Submitter Withdrawn Australasian Association of Bioethics & Health Law and New Zealand Bioethics Conference

Consent and inter-dependence in dementia care (1045)

Brent Hyslop 1
  1. Medicine, University of Otago, Dunedin, New Zealand

Despite being embedded in health law, challenges remains with informed consent. This is often due to uncertainty in determining what genuine consent consists of, or requires, and whether those requirements are met in a particular case.  This presentation, though, considers another possible hesitation with a standard conception of consent, particularly in dementia care.  Sometimes, one might feel doubtful about consent as solely individual consent, the assent or dissent of a single person to a certain course of healthcare intervention.  Our major life decisions involve and affect people we are close to and who support us.  In dementia, our autonomy and identity can even be seen as contingent upon these relationships.  On occasions, then, to treat consent as purely ‘individualistic’ could be to inappropriately remove our decision-making from this network of inter-dependence in which it resides.

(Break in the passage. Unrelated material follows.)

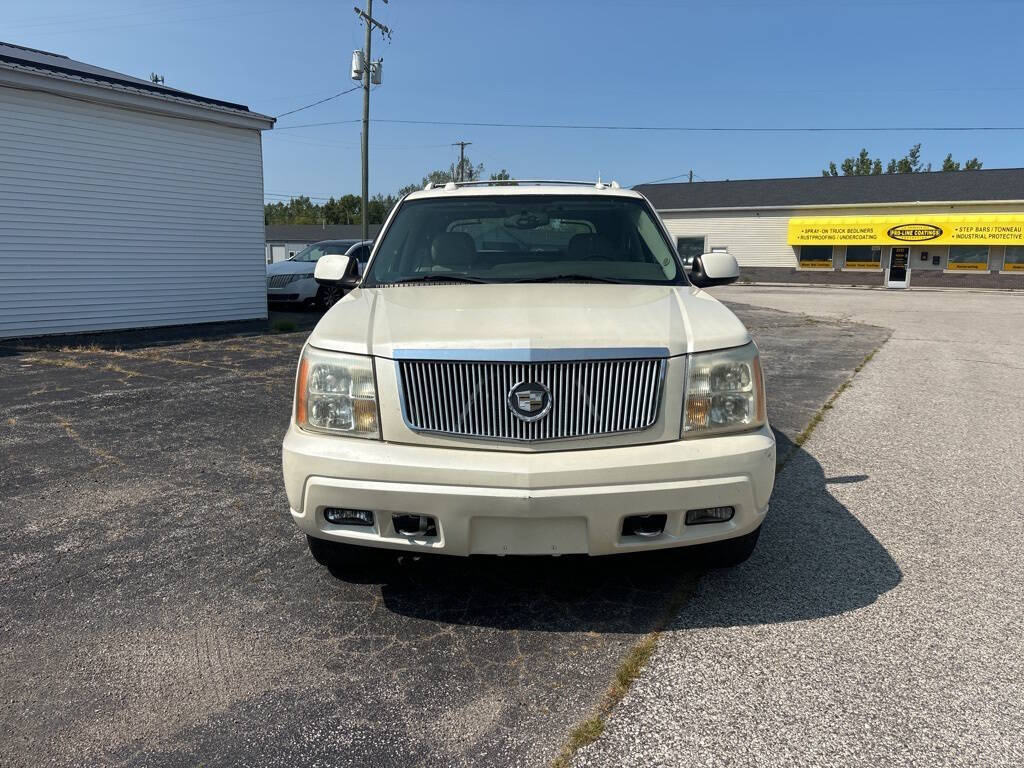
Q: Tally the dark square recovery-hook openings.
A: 2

                As well as respecting individual autonomy, our law and practice should remain sensitive to the inherently collective nature of some healthcare decisions.  In the consent process, this could include encouraging collaboration in decision-making, a principle of supported decision-making, and a reflection on criteria for capacity assessment.  This topic is particularly relevant with the increasing number of people with dementia and, consequently, spouse and family carers.